• [SOURCE DATA]
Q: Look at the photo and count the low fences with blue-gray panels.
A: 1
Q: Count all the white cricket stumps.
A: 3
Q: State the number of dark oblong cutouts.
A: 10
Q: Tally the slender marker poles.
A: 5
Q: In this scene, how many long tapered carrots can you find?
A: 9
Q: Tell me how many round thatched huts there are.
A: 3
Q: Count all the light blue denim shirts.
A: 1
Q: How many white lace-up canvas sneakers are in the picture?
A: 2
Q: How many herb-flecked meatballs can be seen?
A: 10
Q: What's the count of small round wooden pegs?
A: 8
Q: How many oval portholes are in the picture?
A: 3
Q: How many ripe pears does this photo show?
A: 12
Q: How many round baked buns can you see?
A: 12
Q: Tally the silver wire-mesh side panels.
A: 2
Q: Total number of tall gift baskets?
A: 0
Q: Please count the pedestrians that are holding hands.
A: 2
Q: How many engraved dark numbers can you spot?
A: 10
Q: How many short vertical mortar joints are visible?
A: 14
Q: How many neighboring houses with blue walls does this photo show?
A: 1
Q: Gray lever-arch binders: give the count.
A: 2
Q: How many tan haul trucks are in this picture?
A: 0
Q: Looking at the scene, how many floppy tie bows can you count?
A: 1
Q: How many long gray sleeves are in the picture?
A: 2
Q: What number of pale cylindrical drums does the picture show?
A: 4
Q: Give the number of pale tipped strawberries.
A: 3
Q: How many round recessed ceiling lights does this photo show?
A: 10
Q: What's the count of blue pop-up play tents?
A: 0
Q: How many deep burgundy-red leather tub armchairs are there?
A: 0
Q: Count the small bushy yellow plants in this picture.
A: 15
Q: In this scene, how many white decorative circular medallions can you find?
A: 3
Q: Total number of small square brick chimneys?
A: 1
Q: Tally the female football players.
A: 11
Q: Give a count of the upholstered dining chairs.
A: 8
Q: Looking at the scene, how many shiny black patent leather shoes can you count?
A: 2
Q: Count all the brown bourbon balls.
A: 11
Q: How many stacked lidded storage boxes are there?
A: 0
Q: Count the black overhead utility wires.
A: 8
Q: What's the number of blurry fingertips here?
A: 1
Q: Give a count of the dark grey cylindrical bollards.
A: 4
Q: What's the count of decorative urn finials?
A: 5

• [WORK INSTRUCTION] Across the records, how many lines contain "find"? Only the number should be given.

• [EXERCISE RESULT] 2